Najat Vallaud-Belkacem veut renforcer la lutte contre la pédophilie au sein de l’éducation nationale en mettant en place davantage de garde-fous dans les procédures disciplinaires dans des affaires de mœurs.

La ministre a constaté après une enquête des « erreurs d’appréciation graves », notamment dans le cas d’un professeur qui a continué à enseigner en France alors qu’il était condamné pour pédophilie en Grande-Bretagne.

En 2007, lors de l’examen de cette affaire par la commission paritaire académique du rectorat de Versailles, il y aurait eu d’après Vallaud-Belkacem des « dysfonctionnements insupportables » comme elle l’explique au quotidien Libération à qui elle a accordé un entretien à paraître ce vendredi.

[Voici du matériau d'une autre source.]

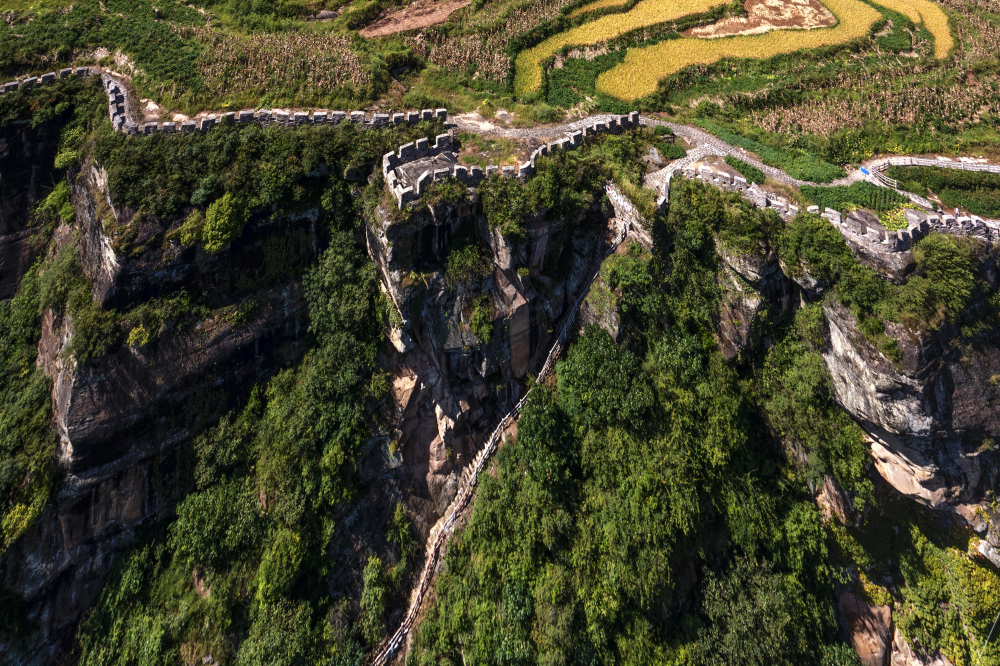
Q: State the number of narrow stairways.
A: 1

Ces erreurs ont été mises en évidence par une enquête commandée par le ministère sur cette affaire qui exclut toutefois toute faute individuelle ou réflexe corporatiste.

Ce professeur de mathématiques qui travaillait dans l’Essonne en région parisienne, a été mis en examen en février pour agression sexuelle sur un mineur.

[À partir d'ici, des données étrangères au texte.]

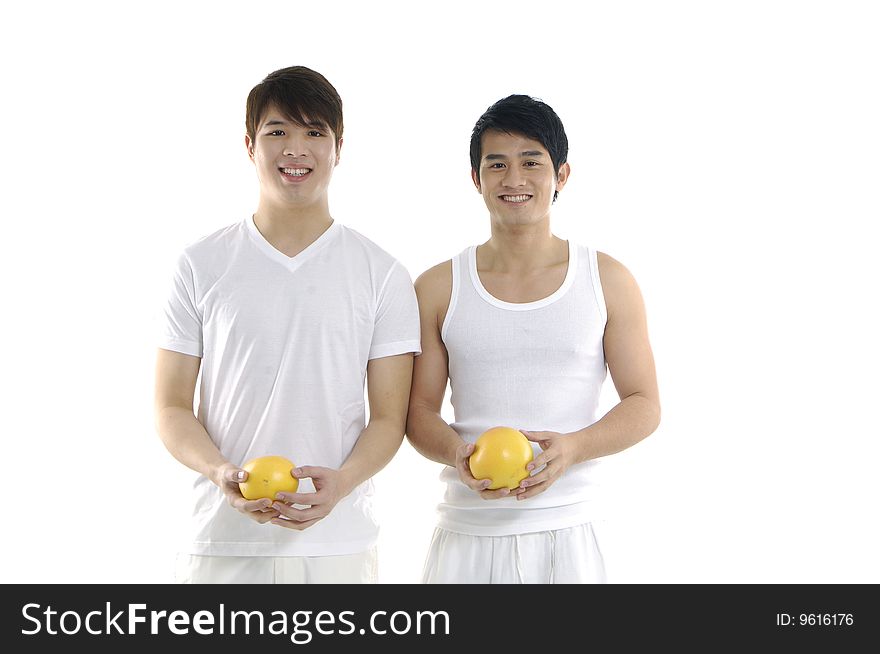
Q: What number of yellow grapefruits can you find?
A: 2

La ministre a annoncé qu’elle souhaite éviter que d’autres erreurs de ce type se reproduisent et c’est pourquoi elle souhaite "renforcer le pilotage de la procédure disciplinaire en matière de mœurs.

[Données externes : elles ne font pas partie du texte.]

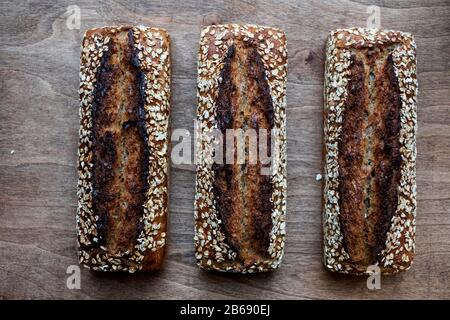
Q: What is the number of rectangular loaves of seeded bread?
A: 3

Ses instructions en la matière seront publiées officiellement par l’éducation nationale. Par ailleurs, Najat Vallaud-Belkacem a estimé qu’il était nécessaire de mettre de garde-fous. "Toutes les informations judiciaires dont les commissions disciplinaires ont besoin pour éclairer leurs délibérations doivent effectivement leur être transmises, ce qui a manqué dans l'affaire Villemoisson". La ministre souhaite par ailleurs, qu’un deuxième regard par les services ministériels sur la sanction proposée.